S'inspirant de la célèbre photo retrouvée par hasard en 2010, Serge Filippini imagine les deux heures qui mènent à la prise de vue. Il entrecroise les vies des six hommes et de la femme bientôt figés dans leur portrait de groupe. Qui sont-ils, ces commerçants et ces explorateurs? Quelles obsessions, quels rêves les animent? Quels secrets sont-ils venus cacher dans la chaleur accablante et la poussière d'Arabie? Et pourquoi Rimbaud refuse-t-il l'amour qui s'offre à lui?
Après les biographies (plus ou moins exactes), les essais, la bande dessinée, voici venir le roman. Enfin, un des romans consacrés à Arthur Rimbaud, poète météore au destin étonnant et contradictoire. En fait, le libérateur du langage n’a pas vécu une vie mais bien plusieurs, dont certaines loin de la France, des Ardennes et de sa mère. Ainsi, en 1880, est-il à Aden (Yémen), fréquentant, par la force des choses, une petite communauté de colons français. Et Serge Filippini d’écrire sur cette période-là, à partir d’une photo prise dans la véranda du Grand Hôtel de l’Univers. Rimbaud serait l’homme, assis à droite. L’auteur nous décrit les heures avant la prise de cette image, tout en nous brossant le portrait des différentes personnes présentes.
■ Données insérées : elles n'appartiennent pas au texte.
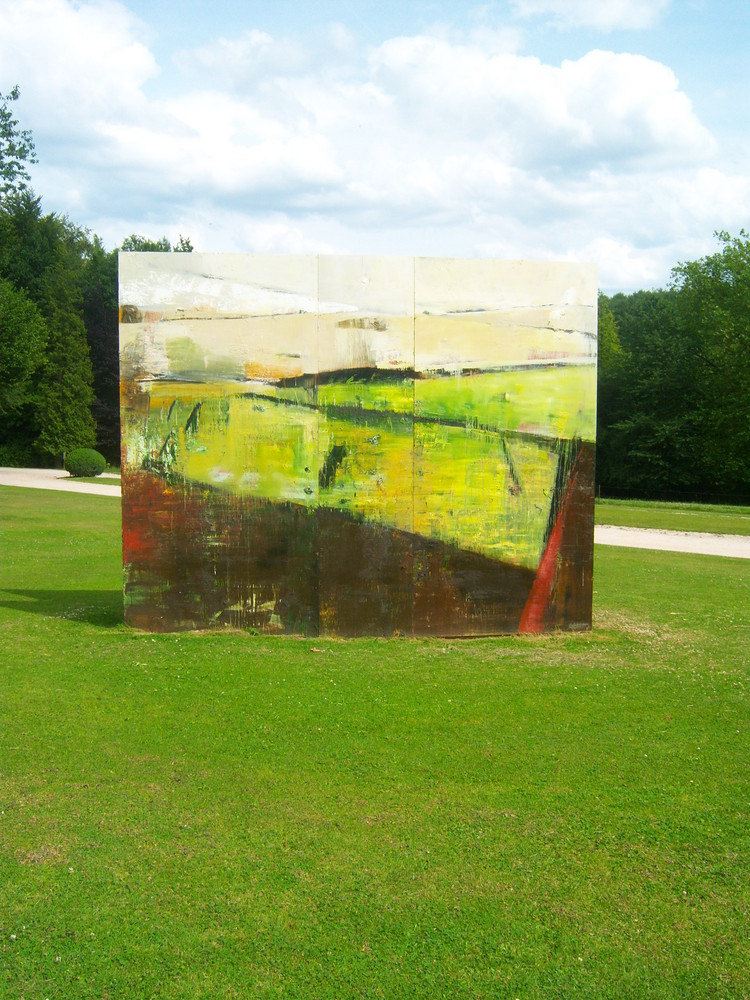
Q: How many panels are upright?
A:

Il parle également de l’état des relations entre elles, exacerbées par leurs projets avortés, leurs déceptions, leurs frustrations… Rimbaud est presqu’un prétexte pour nous présenter ces personnalités-là, ayant toutes existé. Il est également frappant à quel point l’ancien poète est sujet de fantasmes pour chacune d’entre elles. Pour Emilie Bidault, il est un amant potentiel et énigmatique. Pour l’explorateur Edouard-Henri Lucereau, il est un homme malhonnête, un parasite. Paul Bourde, qui eut pour condisciple Arthur Rimbaud au petit séminaire de Charleville, il n’est rien qu’un inverti impénitent. Pour Jules Suel, il est un excellent compagnon de beuverie et de ripailles. Pour Madame Suel, il est un homme sans foi ni loi, grossier et solitaire. Bref, le portrait de Rimbaud, dans toute sa complexité, se fait en creux. Jusque dans ce surnom, Rimbaldo, qui dans ses consonances italiennes, lui donne un écho romantique alors que dans les quelques pages qui lui sont consacrées, Rimbaud semble revenu de tout, seulement préoccupé de rentes et de mariage. Mais n’est-ce pas le propre des hommes hors normes de susciter autant de divagations émotionnelles ?
Serge Filippini a écrit, avec une langue alerte et imagée, un texte séduisant et troublant sur la relation à l’Autre, la relation aux autres, la relation au Monde. Il s’interroge sur le destin d’un homme, probablement nomade dans l’âme, devenu prisonnier de lui-même.